With the franchise valued at $227m (down 8% from last year) and an internal budget restricting payroll and front office expenditures, a Stanley Cup isn’t going to fall out of the sky in D-Town.  Hicks and the lenders need to unload the team while it’s still the most valuable franchise on the market (by Forbes’ numbers) and find an owner willing to spend money to make money.

With a promising young core already in place and a franchise center (Brad Richards) in the final year of his contract, an ownership resolution in the next few months could have the Stars contending for a Cup almost overnight.

3. The New Jersey Devils (Really) Need to Win

Finding the net just four times in 24 games have most agreeing that the  $100m man Ilya Kovalchuk has been a disaster.  Others like Sean Leahy of Yahoo! Sports Puck Daddy, who joined us on The Hockey Writers Live last Sunday, are preaching patience at least until Kovalchuk can play a handful of seasons under his 15-year deal.

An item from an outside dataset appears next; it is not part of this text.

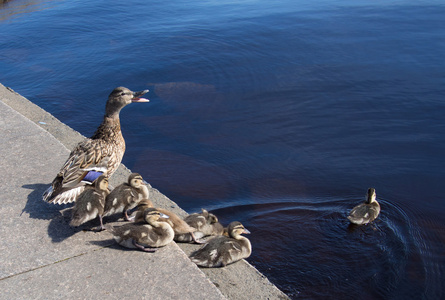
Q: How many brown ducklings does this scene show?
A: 7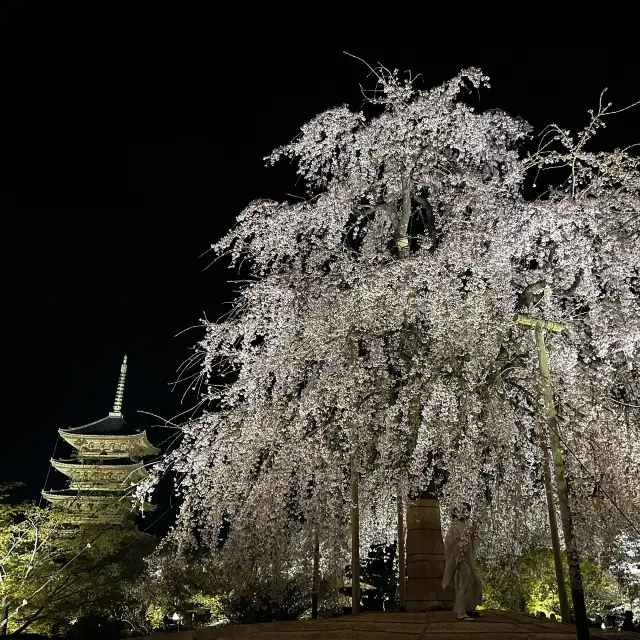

Devils Owner Jeffrey Vanderbeek and Zach Parise

Owner Jeff Vanderbeek may not have that luxury.  Little has changed in the most recent Forbes numbers since we took a peek behind the Devils’ curtain in August, making the team’s 8-14-2 start all the more troubling. Kovalchuk’s aura hasn’t resulted in higher attendance like the team had originally hoped as ‘The Rock’ is filling at just 83.4% capacity this year (down from 88.1% last season).

Still saddled with enormous debt (115% debt/value ratio), Vanderbeek will at least benefit from having the NBA’s New Jersey Nets as temporary tenants in his Prudential Center for the next two seasons.  Beginning in 2012-13, he’ll either need GM Lou Lamoriello to build a post-Brodeur team with drawing power or have to pray for some form of salvation in a new CBA.  Kovalchuk’s actual salary jumps from $6m to $11m that season and under the current system the Devils would be paying out far more in salaries than the NHL cap.

It’s safe to say this summer’s Kovalchuk saga was only the first chapter in what will become one of the NHL’s most interesting stories to follow.

4. Sunny Future in the Sunshine State

Disappointing numbers don’t tell the story of the bright future for the Lightning and Florida Panthers.

In Tampa it shouldn’t be a surprise that Jeffrey Vinik, former manager of the legendary Fidelity Magellan Fund, has pounced on a cheap franchise run into the ground by previous owners Len Barrie and Oren Koules.  The Lightning’s 24% decline in value is not as much an indication of the promise of the team as it is proof that Vinik purchased an undervalued asset for $93m in February.  GM Steve Yzerman gets all the attention, but Vinik has hand-picked an impressive staff from top to bottom that should build one of the league’s most successful franchises.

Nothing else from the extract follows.